§ THE PROBLEM
Each line from the one containing "Q: Give the number of white pillar candles." through the last line of the data below should be printed exactly, please, with any pictures omitted.

MATERIALS PROVIDED section start

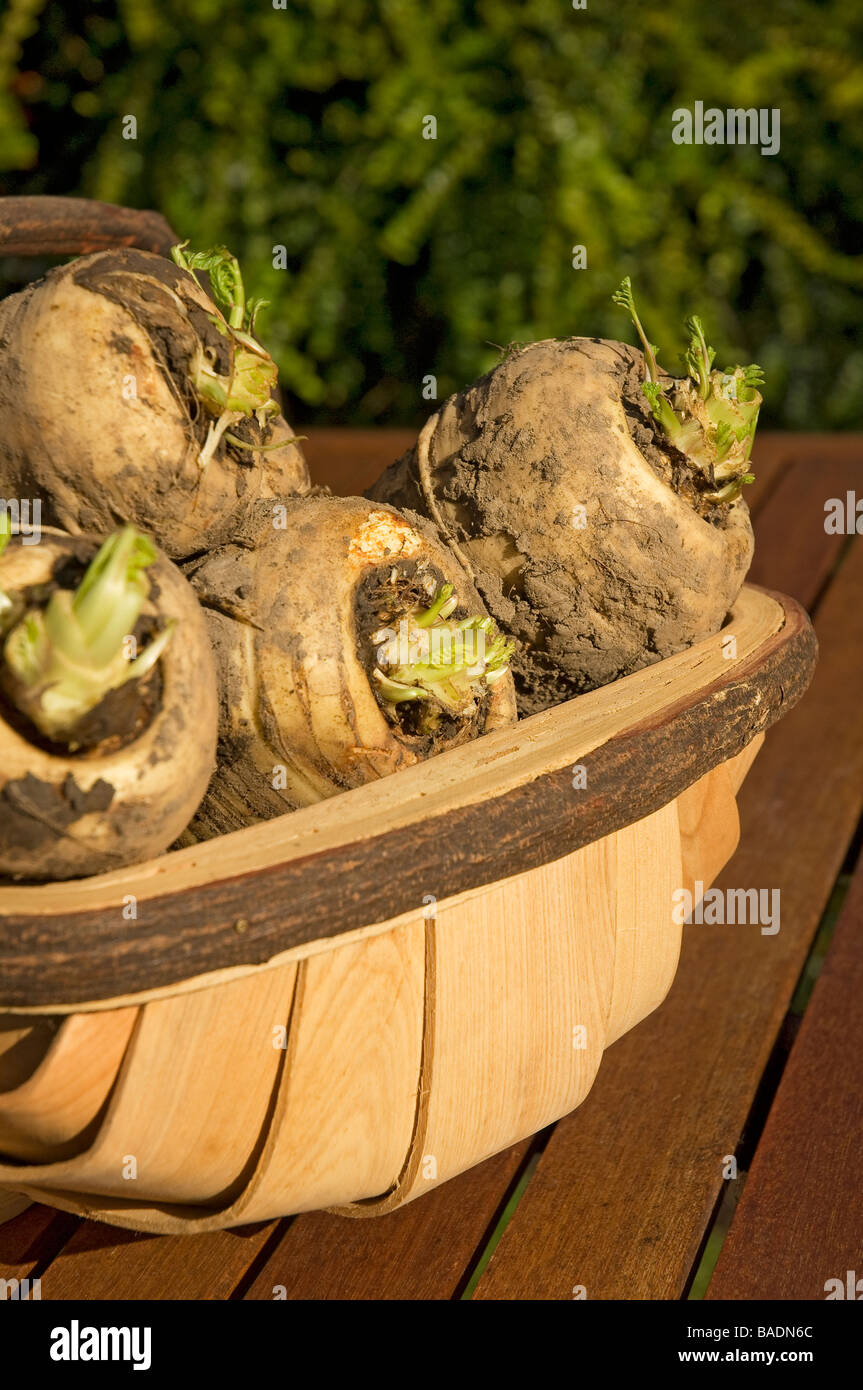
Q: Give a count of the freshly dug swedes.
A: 4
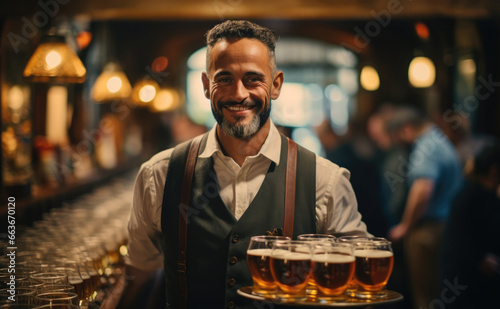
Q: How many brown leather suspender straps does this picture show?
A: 2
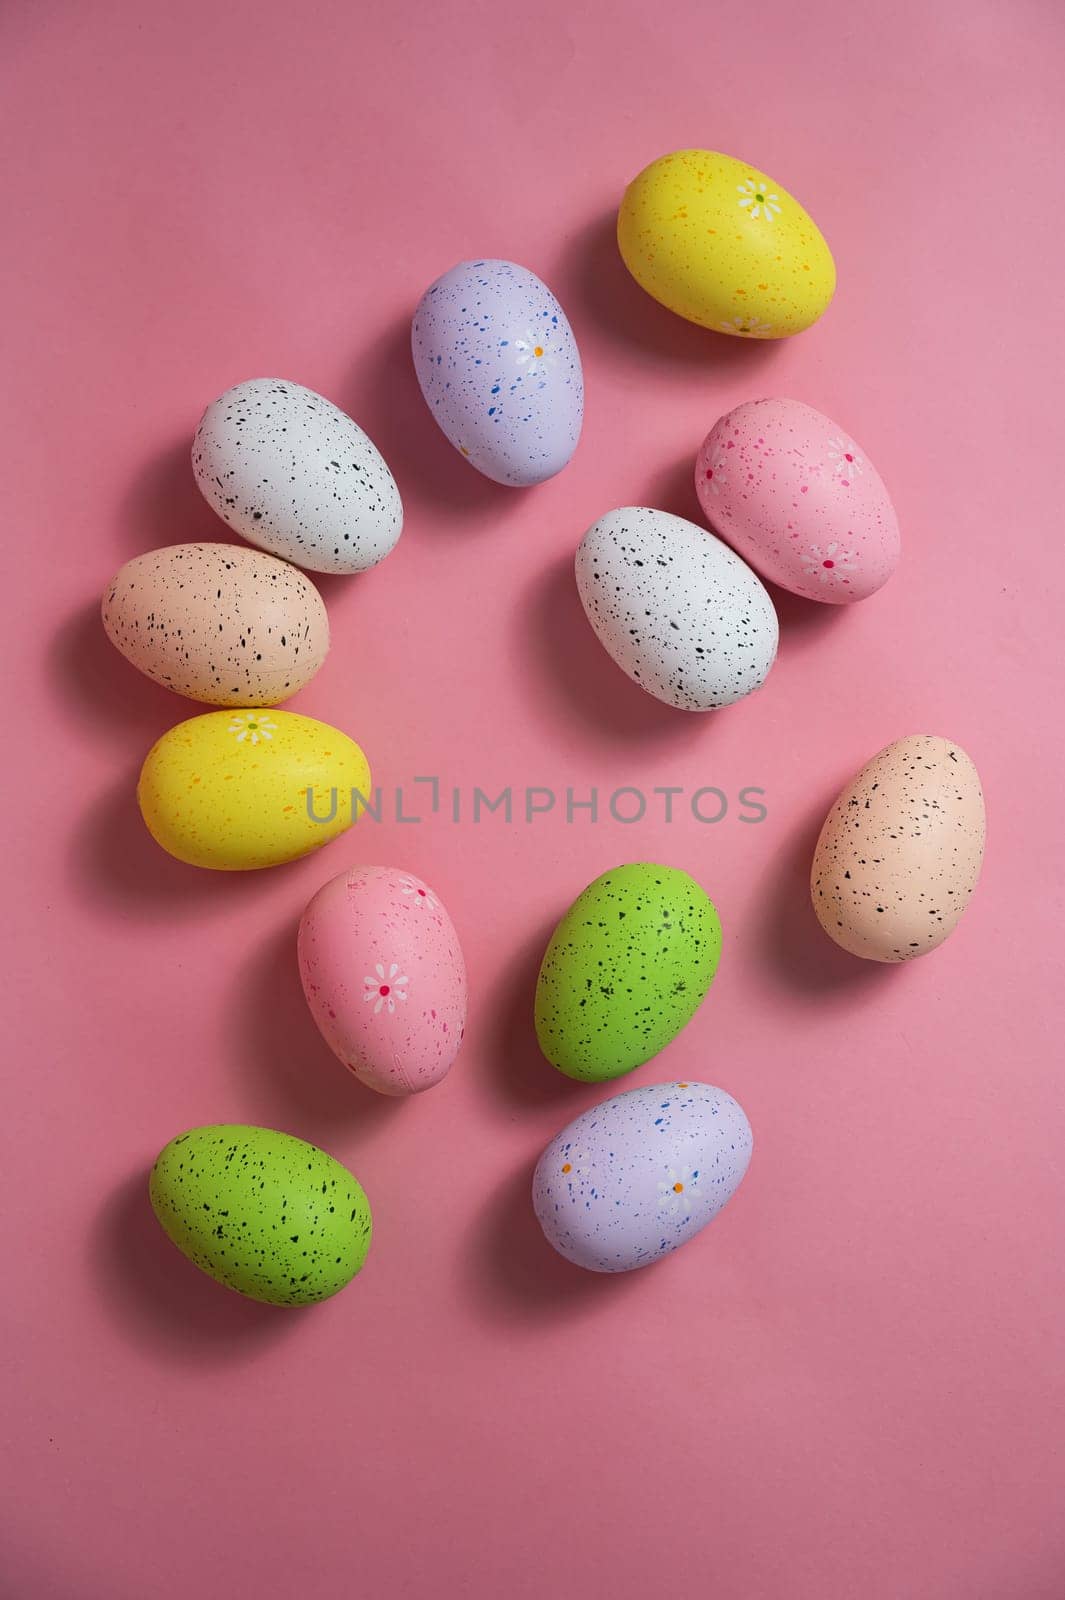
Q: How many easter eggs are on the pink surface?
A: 12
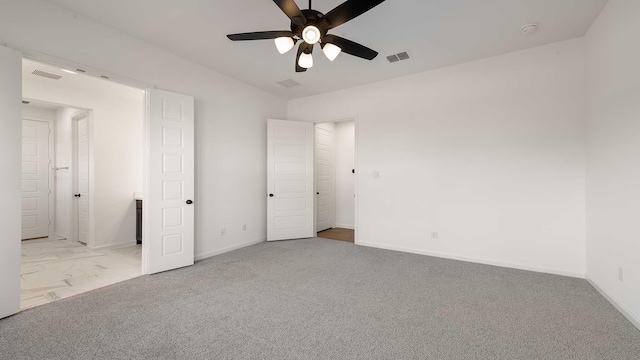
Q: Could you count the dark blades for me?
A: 5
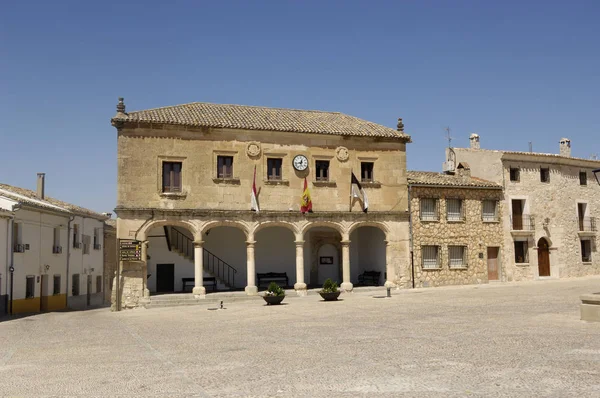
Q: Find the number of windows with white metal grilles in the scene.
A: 5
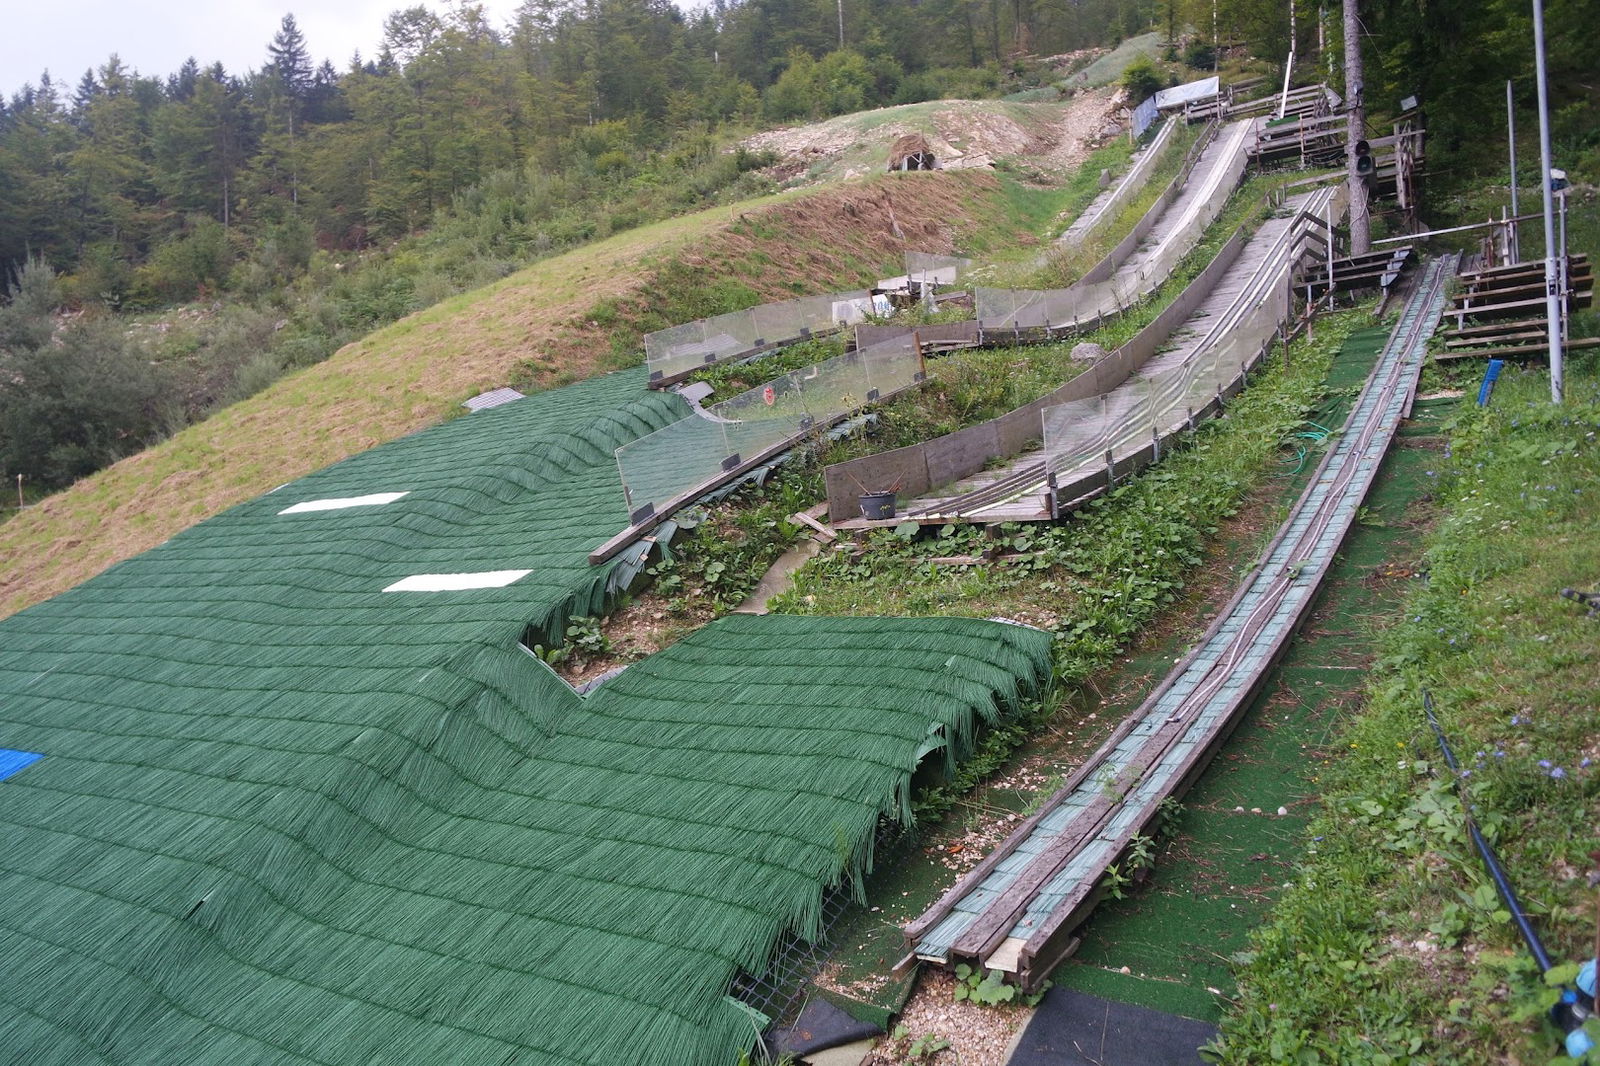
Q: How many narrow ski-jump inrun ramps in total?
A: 4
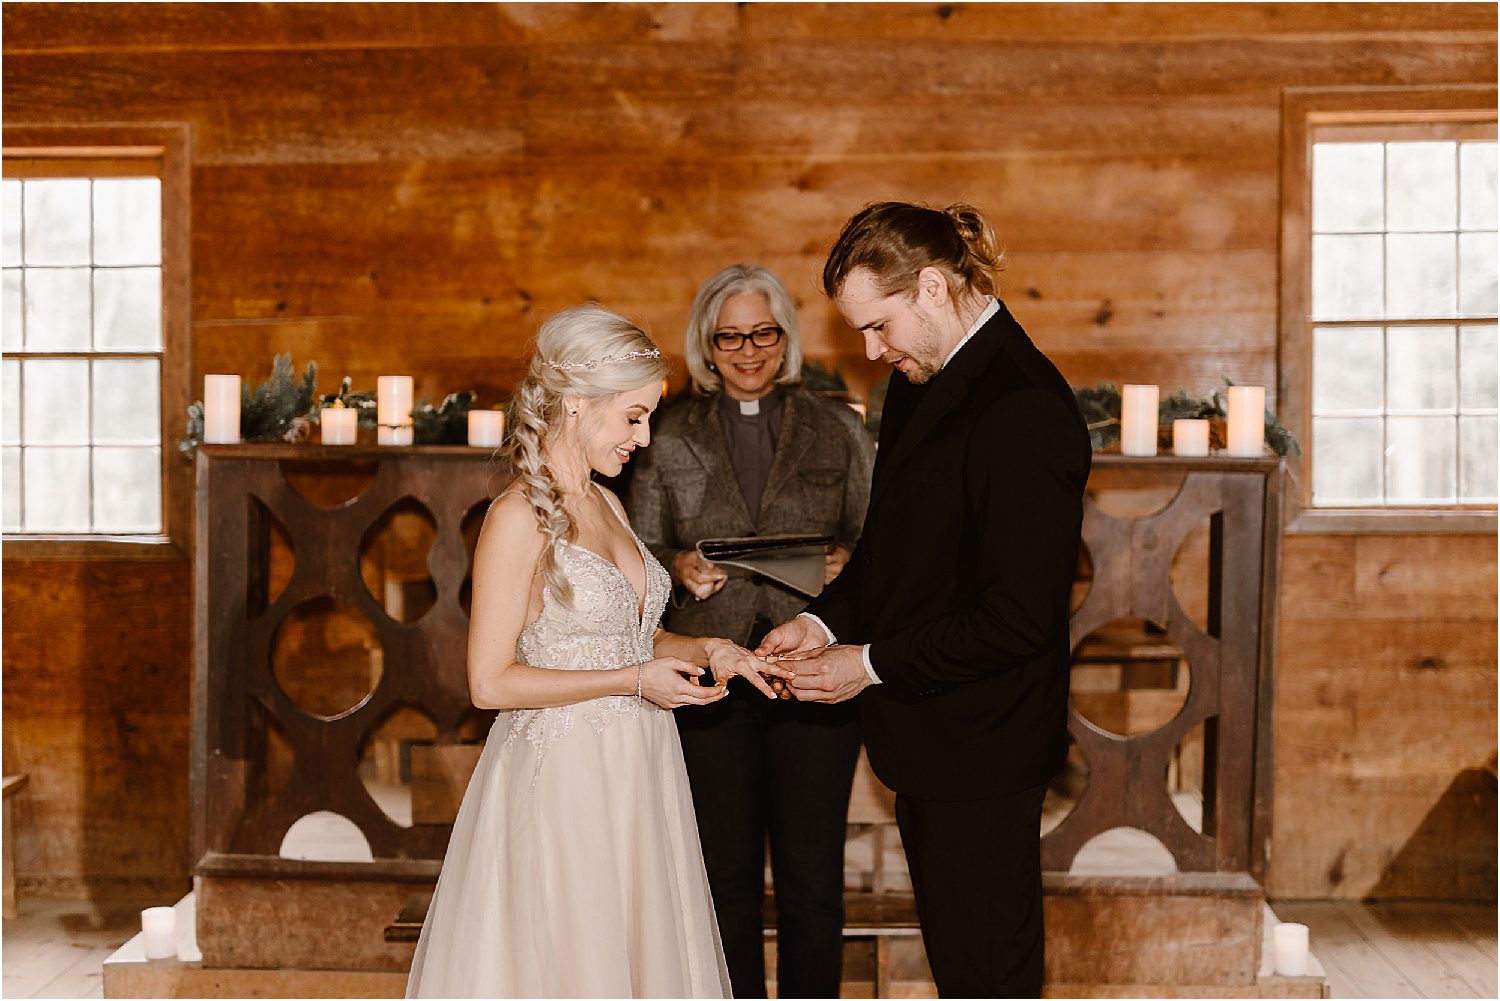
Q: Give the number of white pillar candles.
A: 9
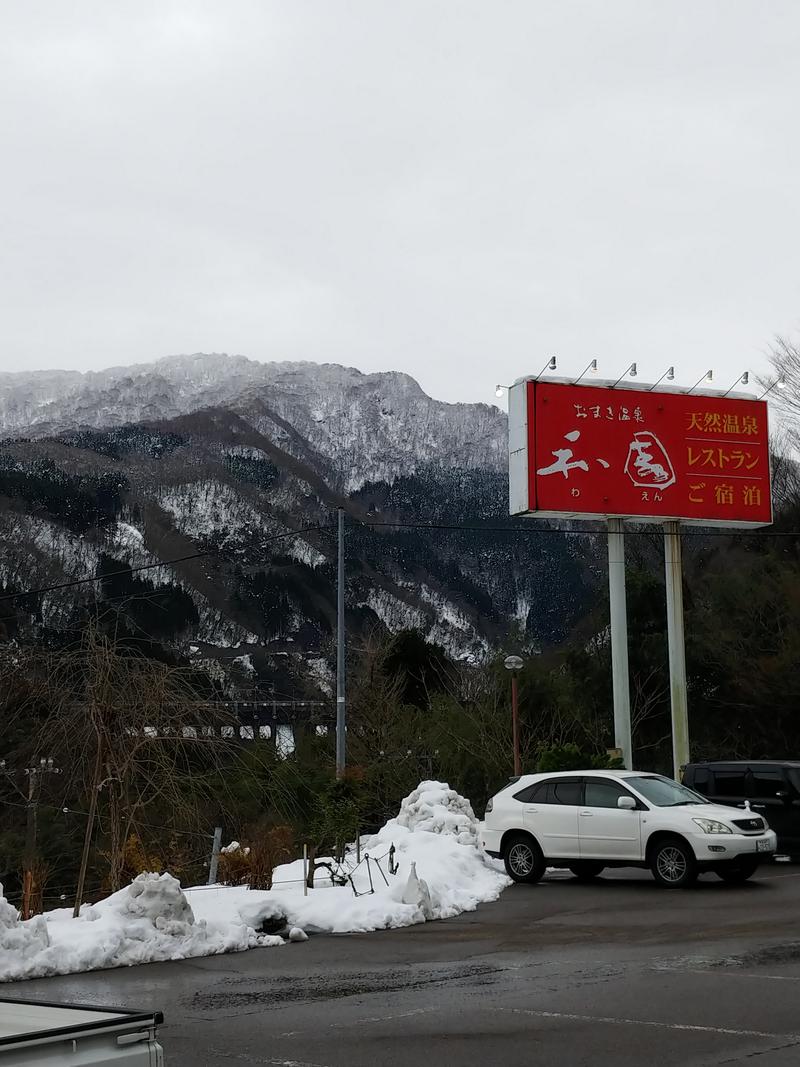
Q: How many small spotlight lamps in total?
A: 8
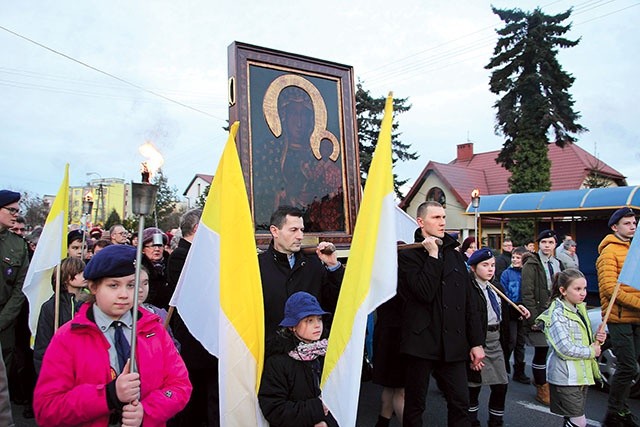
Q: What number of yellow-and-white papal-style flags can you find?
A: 3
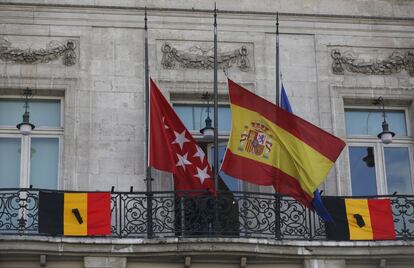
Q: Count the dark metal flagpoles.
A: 3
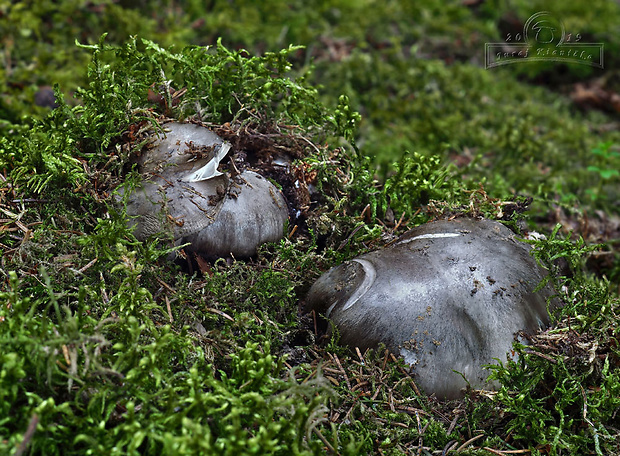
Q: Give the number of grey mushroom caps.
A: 3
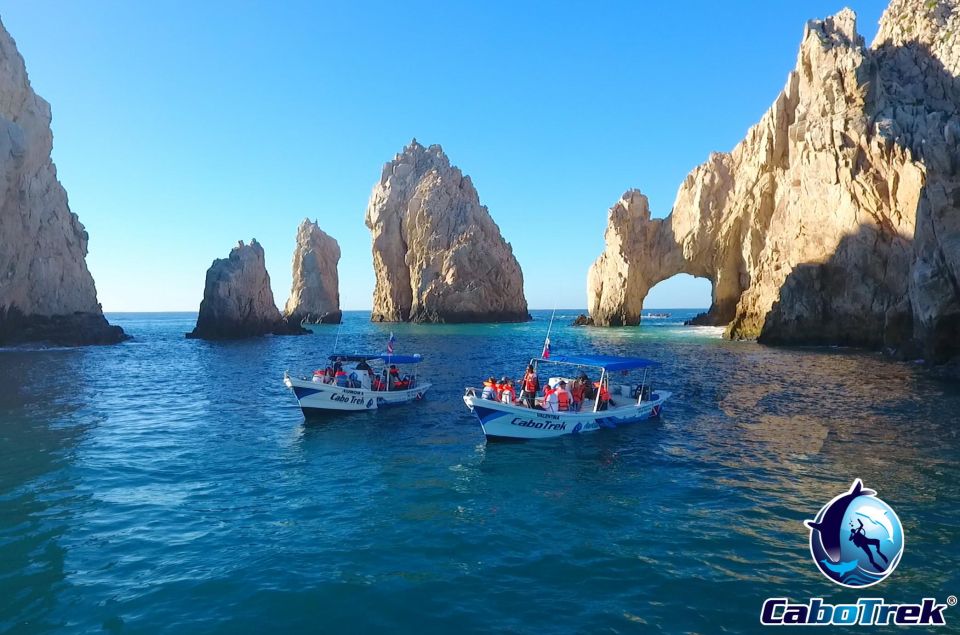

MATERIALS PROVIDED section end

§ RESPONSE TO THE EXERCISE
Q: Give the number of white pillar candles.
A: 9
Q: How many small spotlight lamps in total?
A: 8
Q: What number of yellow-and-white papal-style flags can you find?
A: 3
Q: Count the dark metal flagpoles.
A: 3
Q: Give the number of grey mushroom caps.
A: 3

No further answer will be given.